祝琬这才明白自己会错意,她以为如期当时磨磨蹭蹭,是怕她泄漏陈毓这里的消息,原来他是觉着陈毓根本不会喝,但她这会心里实是有些乱,只将药碗递给他。

她转回房间,关上门,靠在门上。

房间里还有些汤药的味道,她心里乱糟糟地,说不上什么滋味,她倚着门发愣,便听见里面传来窸窸窣窣的动静,她走进去,看见陈毓解开衣衫,手里拿着她的那柄匕首,作势要……自尽?

祝琬冲进去,从他手里夺过刀,动作快地陈毓都愣了一下,他看向她的目光也有几分她辨不出的莫名意味。

“从没有人这么轻易地从我手里夺我的刀。
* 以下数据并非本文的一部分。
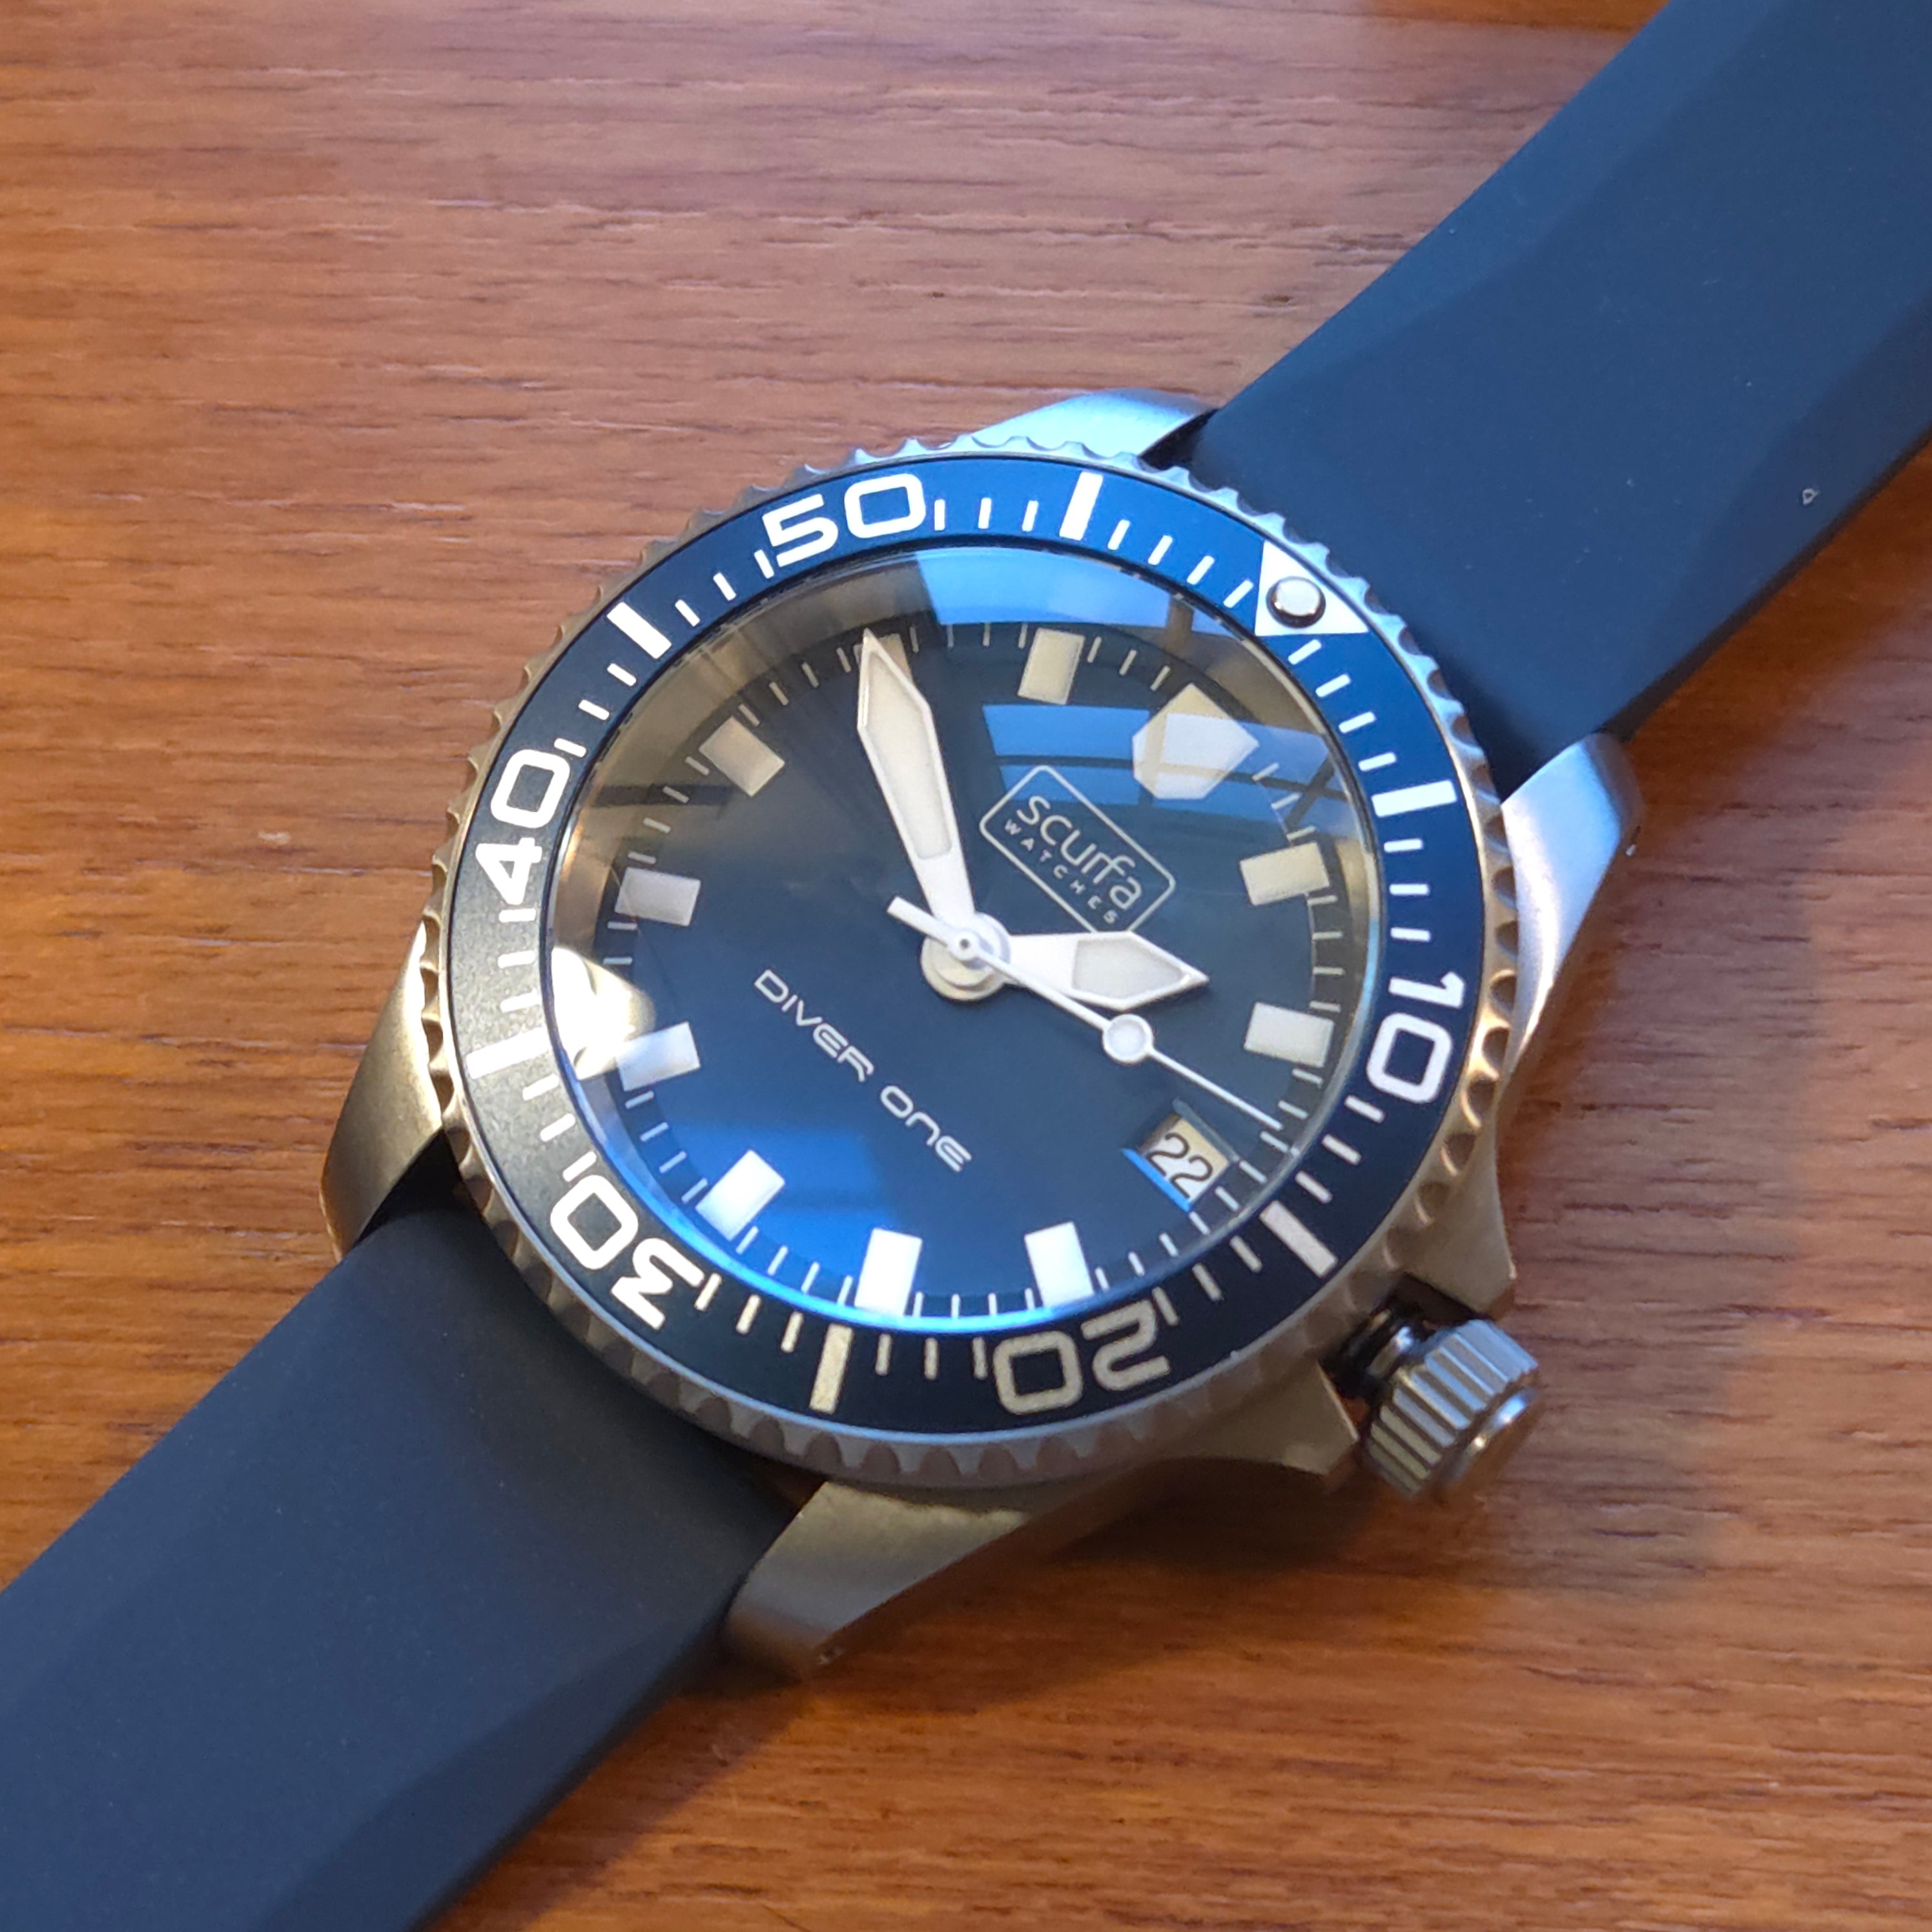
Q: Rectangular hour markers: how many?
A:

”陈毓道。

不想活了的人情绪好像还挺平稳。

她握着那柄匕首,努力措辞,“我以为你要……”

祝琬将匕首递还回去,陈毓接过后看向胸口,祝琬也顺着他的目光看过去。

她其实并不太想看,素来她都看不了这种血肉模糊的伤口。

陈毓是精瘦的身形,但胸膛还是有些结实劲儿的,只是这会细看,祝琬才发现他身上除了刀枪的伤痕,似乎还有些烧伤。

“你身上也有烧伤吗?”她注意到了,便也出声问出来了。

他是想要用匕首清理那处感染化脓的箭伤,闻言他连一丝停顿都没有,声色如常地反问:“你还认识烧伤?”

“我家兄长身上也有,是他小时候住处失火留下的。”

“难怪。”

陈毓自己清理伤处,动作熟稔,一副早已做习惯了模样,看得祝琬有些发怔。

那柄匕首应是他自己用热水烫过,他好像划开的不是他自己身上的伤口,一声都不吭,但祝琬能看到他挑破伤口连成血痂、剜去化脓粘连的血肉时微微颤动的身躯。

祝琬想别开眼不看,却又想看,她甚至能听得到他轻微的痛喘,只是他不言语,她也说不出话。

良久,他放下匕首,拿过祝琬买的外伤药上好,用准备好的绷带自己将伤口包好,似这般自己处理伤口,他应是经历过很多次了,甚至都不需要旁人的帮助。

看够了,祝琬擡头,恰对上他的眼。

他也在看她,他眸光专注且带着几分藏不住的侵略性,大多数时候祝琬都猜不到他的想法,可这会只是这样对望一眼,她便觉着好像读懂了他的心思。

她低头拿过方才他自己处理伤口的那柄刀,浸没在一旁的水盆中,血色渐染,用指尖碰了碰,将丝丝缕缕的血色触碰得好像弯缠的丝线。

而她指尖无意中沾染上的他的血见了水也溶进水中,再擡起手时,她手上干干净净什么都没有了。